To this end, while PromEx does provide a certain level of configurability (like the polling rate, starting behaviour for
manual metrics and all the options that the plugins receive), the goal is not to make an infinitely configurable tool.
For example, you are not able to edit the names/descriptions of Prometheus metrics via plugin options or even the tags
that are attached to the data points.

Instead, if there things that you don't agree with or that are incompatible with your usage of a certain 1st party
plugin and want to edit how the PromEx plugins react to Telemetry events, it is recommended that you fork the plugin in
question and edit it to your specific use case. If you think that the community can benefit for your changes, do not
hesitate to make a PR and I'll be sure to review it. This is not to say that event configurability will never come to
PromEx, but I want to make sure that the public facing API is clean and straightforward and not bogged down with too
much configuration. In addition, the Grafana dashboards would then have to have a lot of templatized logic to
accommodate all this configurability (something which has been a pain-point in the Helm community for example).

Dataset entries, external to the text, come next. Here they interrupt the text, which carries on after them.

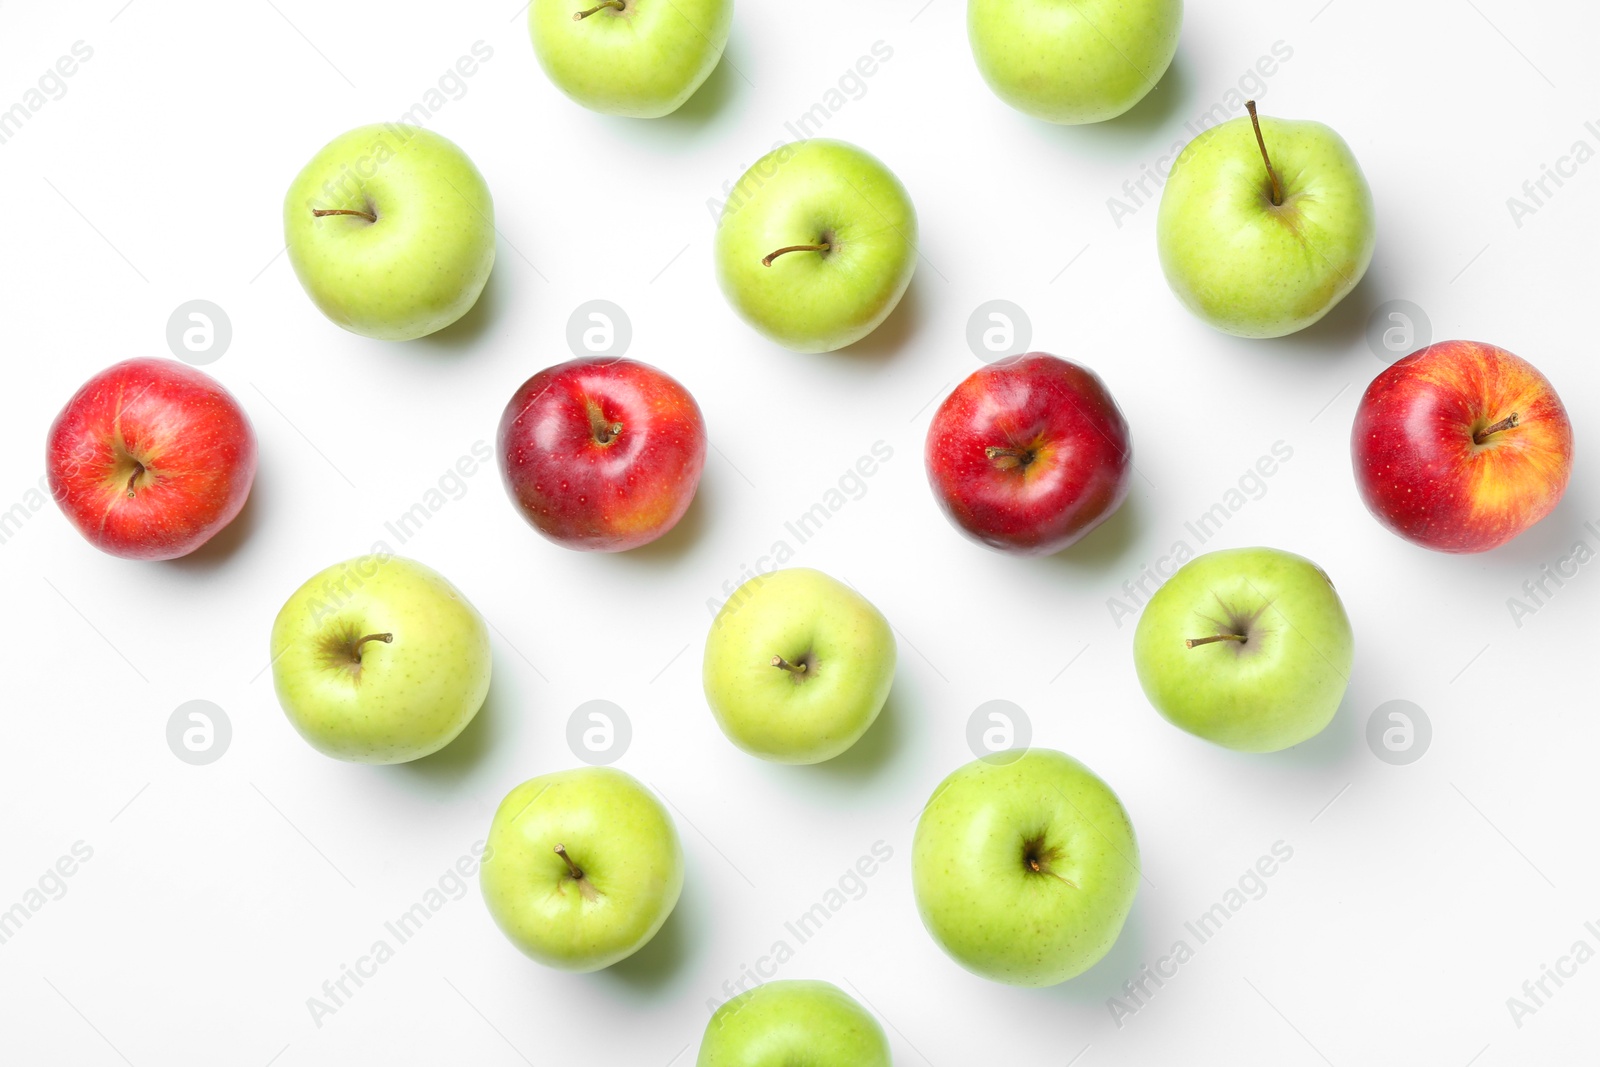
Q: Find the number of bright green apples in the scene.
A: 11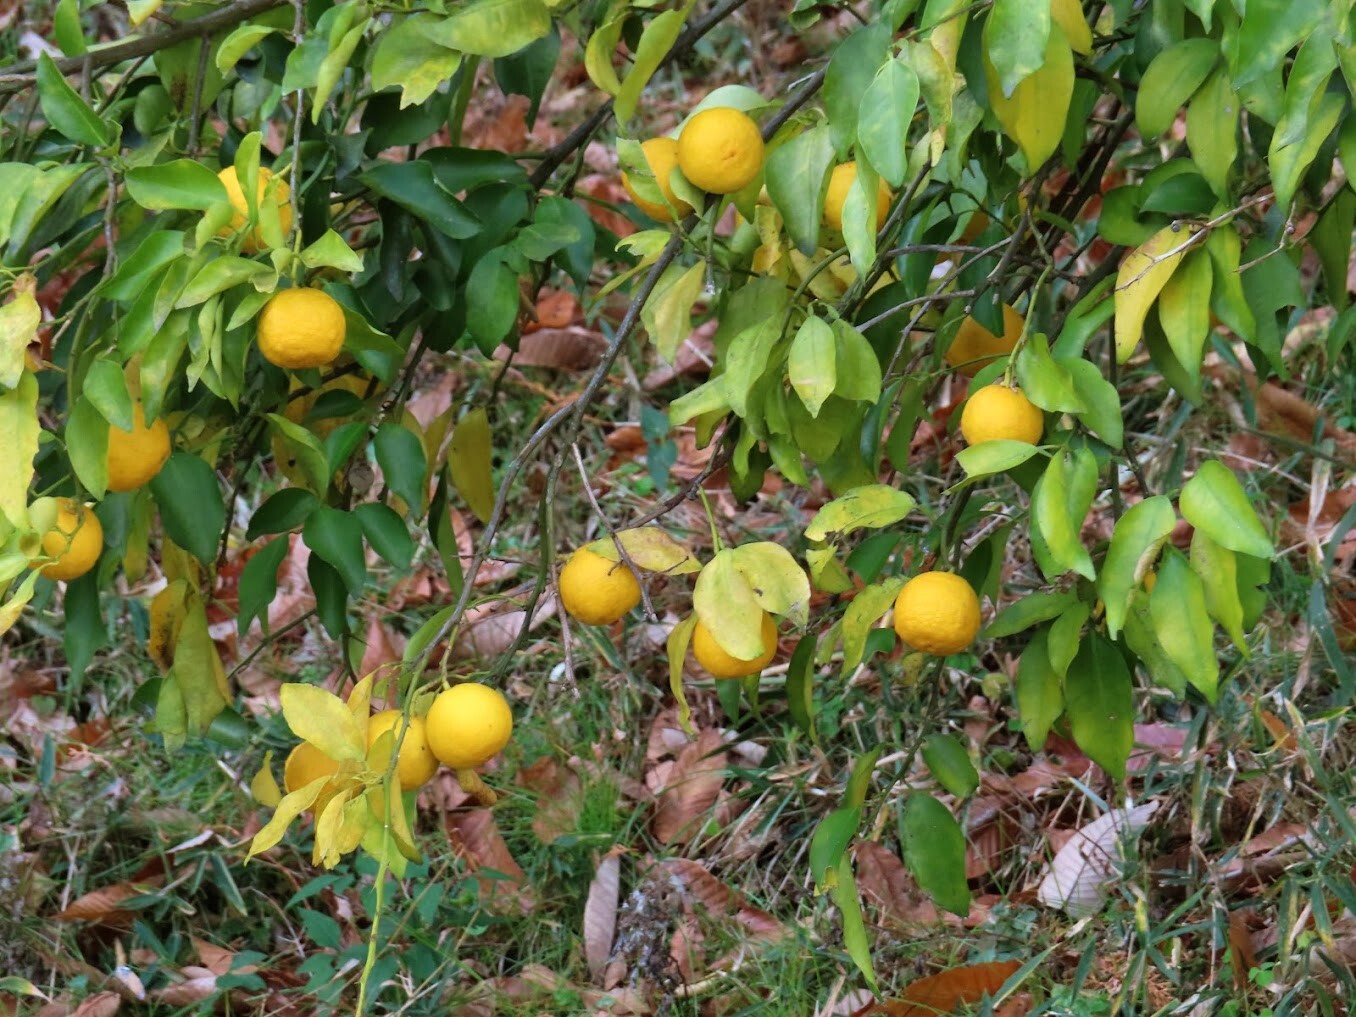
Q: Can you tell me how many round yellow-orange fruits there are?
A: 15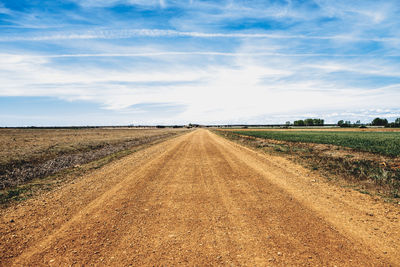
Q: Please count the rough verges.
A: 2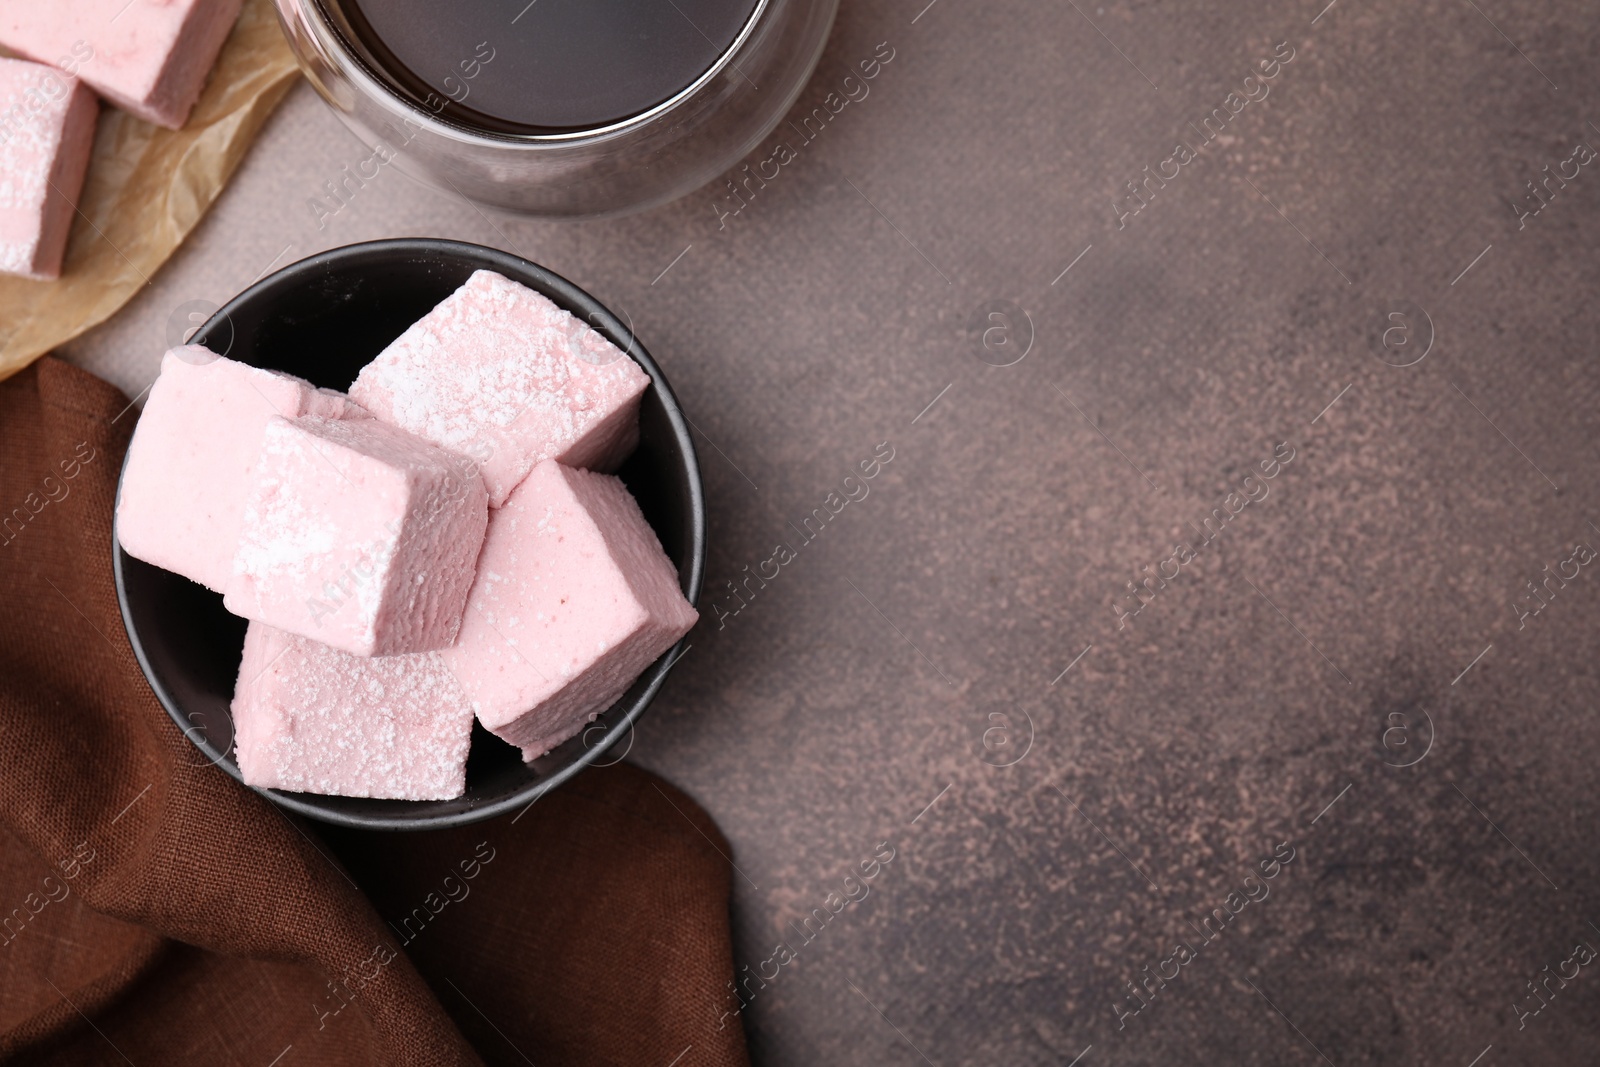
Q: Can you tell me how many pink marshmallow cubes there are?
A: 7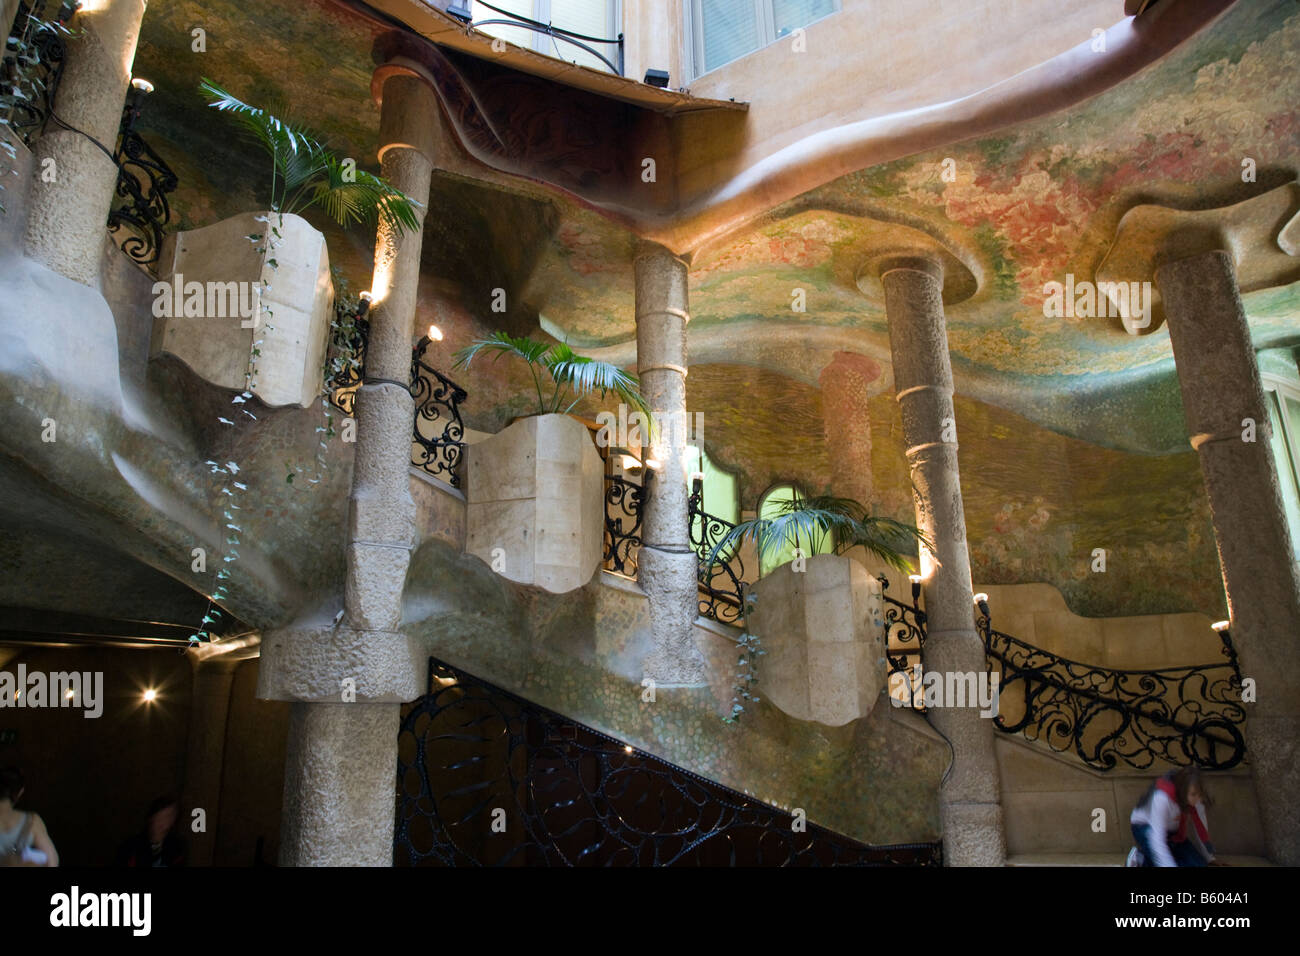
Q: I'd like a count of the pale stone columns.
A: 5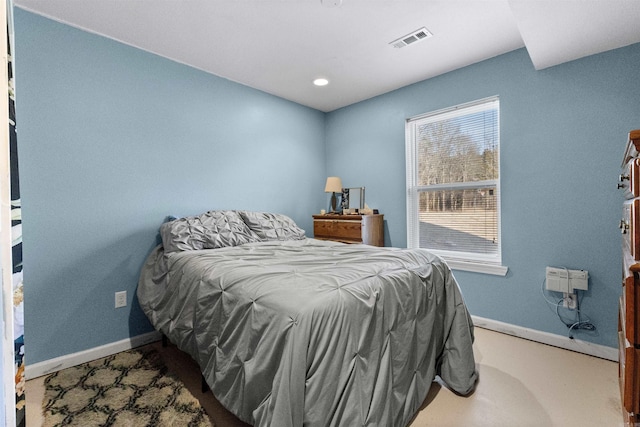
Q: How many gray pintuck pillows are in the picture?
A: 2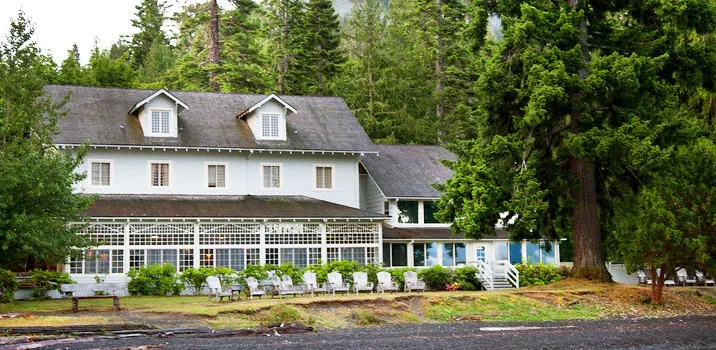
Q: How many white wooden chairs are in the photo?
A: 13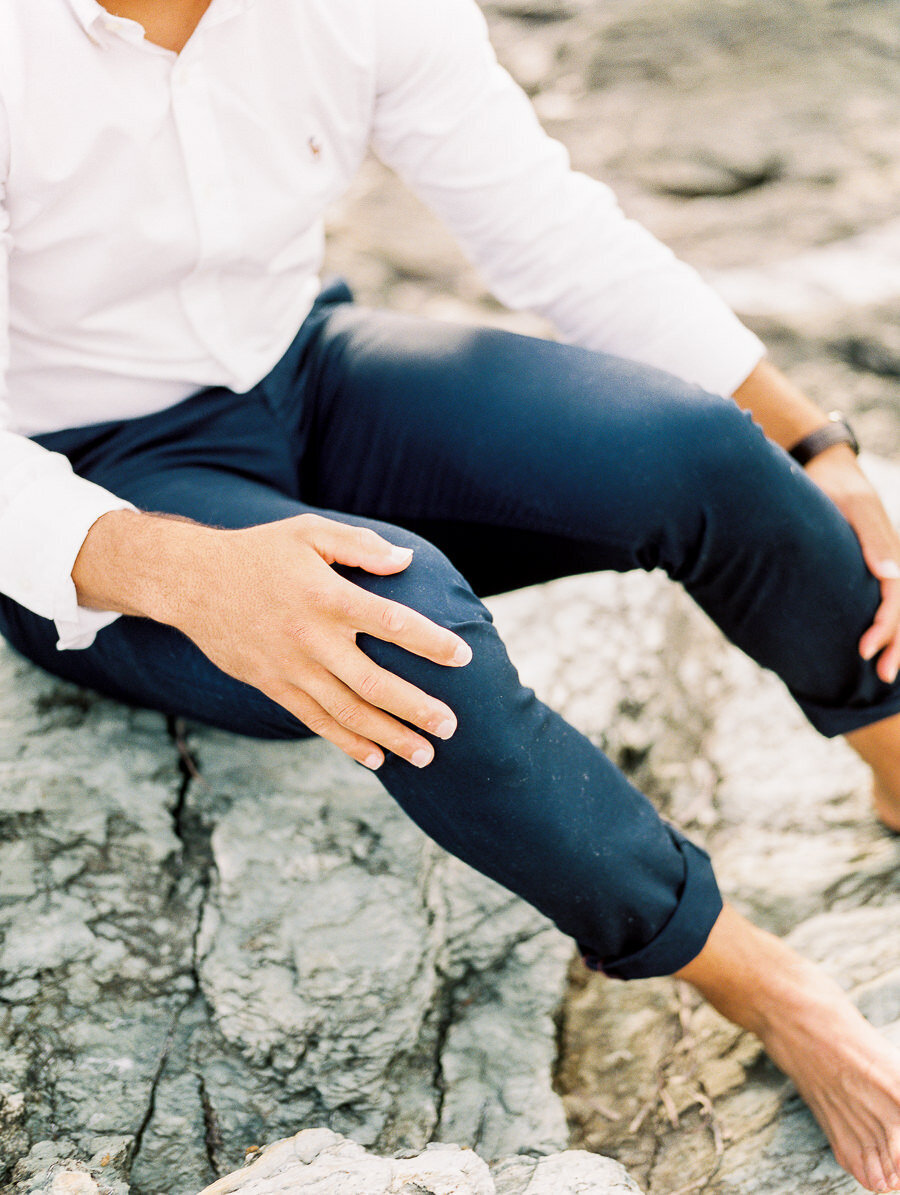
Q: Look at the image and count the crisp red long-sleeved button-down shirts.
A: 0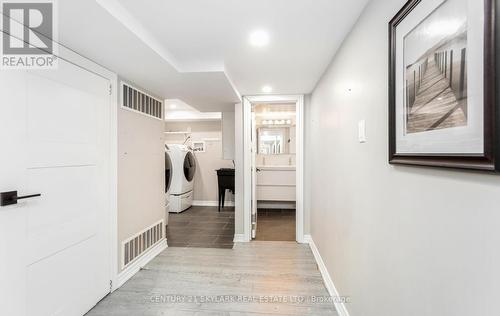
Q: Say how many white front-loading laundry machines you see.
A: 2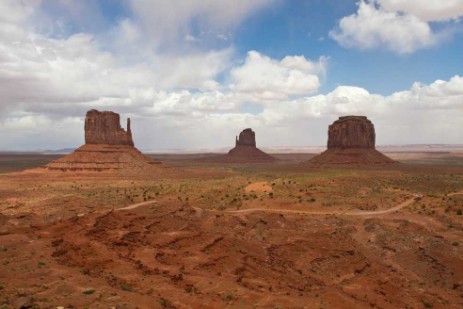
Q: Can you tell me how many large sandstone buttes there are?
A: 3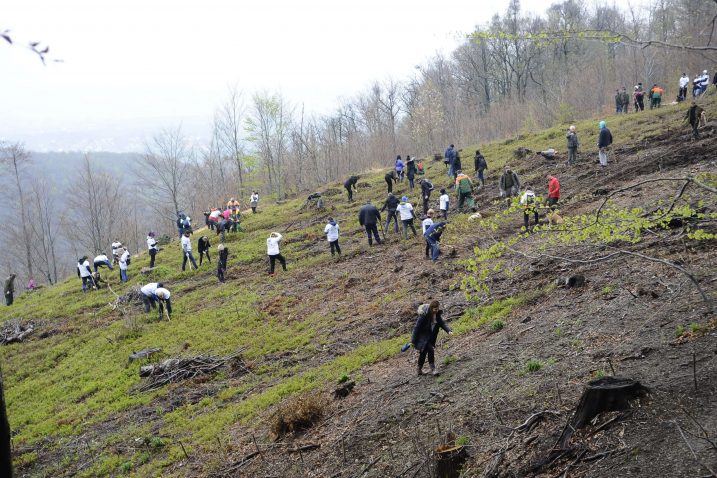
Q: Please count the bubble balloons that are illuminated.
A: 0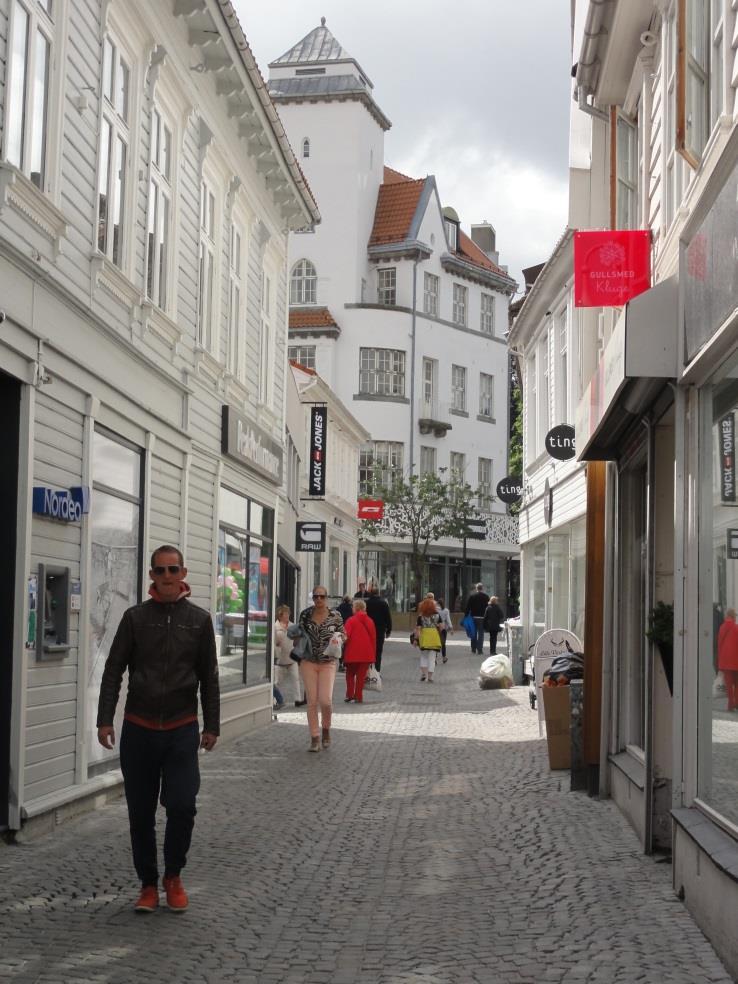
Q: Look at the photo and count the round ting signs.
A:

PromEx provides the following utilities to you in order to achieve your observability goals:

- The `PromEx.Plug` module that can be used in your Phoenix or Plug application to expose the collected metrics
- A standalone HTTP metrics server if Phoenix is not a dependency in your project
- A Mix task to upload the provided complimentary Grafana dashboards
- A Mix task to create a PromEx metrics capture module
- A behaviour that defines the contract for PromEx plug-ins
- A behaviour that defines the functionality of a PromEx metrics capture module
- Grafana dashboards tailored to each specific Plugin so that metrics work out of the box with dashboards
- Grafana API support to create/upload to dashboard folders and to create graph annotations to mark events in Grafana
- EEx Grafana dashboard templates so you can dynamically tweak dashboards prior to uploading

## Available Plugins

| Plugin | Status | Description |
| -------------------------------- | ----------- | ---------------------------------------------------------------------- |
| `PromEx.Plugins.Application` | Stable | Collect metrics on your application dependencies |
| `PromEx.Plugins.Beam` | Stable | Collect metrics regarding the BEAM virtual machine |
| `PromEx.Plugins.Phoenix` | Stable | Collect request metrics emitted by Phoenix |
| `PromEx.Plugins.Ecto` | Stable | Collect query metrics emitted by Ecto |
| `PromEx.Plugins.Oban` | Stable | Collect queue processing metrics emitted by Oban |
| `PromEx.Plugins.PhoenixLiveView` | Stable | Collect metrics emitted by Phoenix LiveView |
| `PromEx.Plugins.Absinthe` | Stable | Collect GraphQL metrics emitted by Absinthe |
| `PromEx.Plugins.PlugCowboy` | Stable | Collect HTTP request metrics emitted by Plug.Cowboy |
| `PromEx.Plugins.PlugRouter` | Stable | Collect HTTP request metrics emitted by Plug.Router and Plug.Telemetry |
| `PromEx.Plugins.Broadway` | Beta | Collect message processing metrics emitted by Broadway |
| `PromEx.Plugins.Finch` | Coming soon | Collect HTTP request metrics emitted by Finch |
| `PromEx.Plugins.Redix` | Coming soon | Collect Redis request metrics emitted by Redix |
| More to come... | | |

## Grafana Dashboards

PromEx Dashboards

Each PromEx plugin comes with a custom tailored Grafana Dashboard. [Click here](https://hexdocs.pm/prom_ex/all.html)
to check out sample screenshots of each Plugin specific Grafana Dashboard.

## Security Concerns

By default, you can set up a Prometheus scrape target without providing any security authorization configuration. As a
result, PromEx does not enforce any security precautions by default, and it is up to you to secure your `/metrics`
endpoint to ensure that people are not seeing sensitive information (sort of like Phoenix LiveDashboard where you need
to set up your own basic authentication plug to guard access).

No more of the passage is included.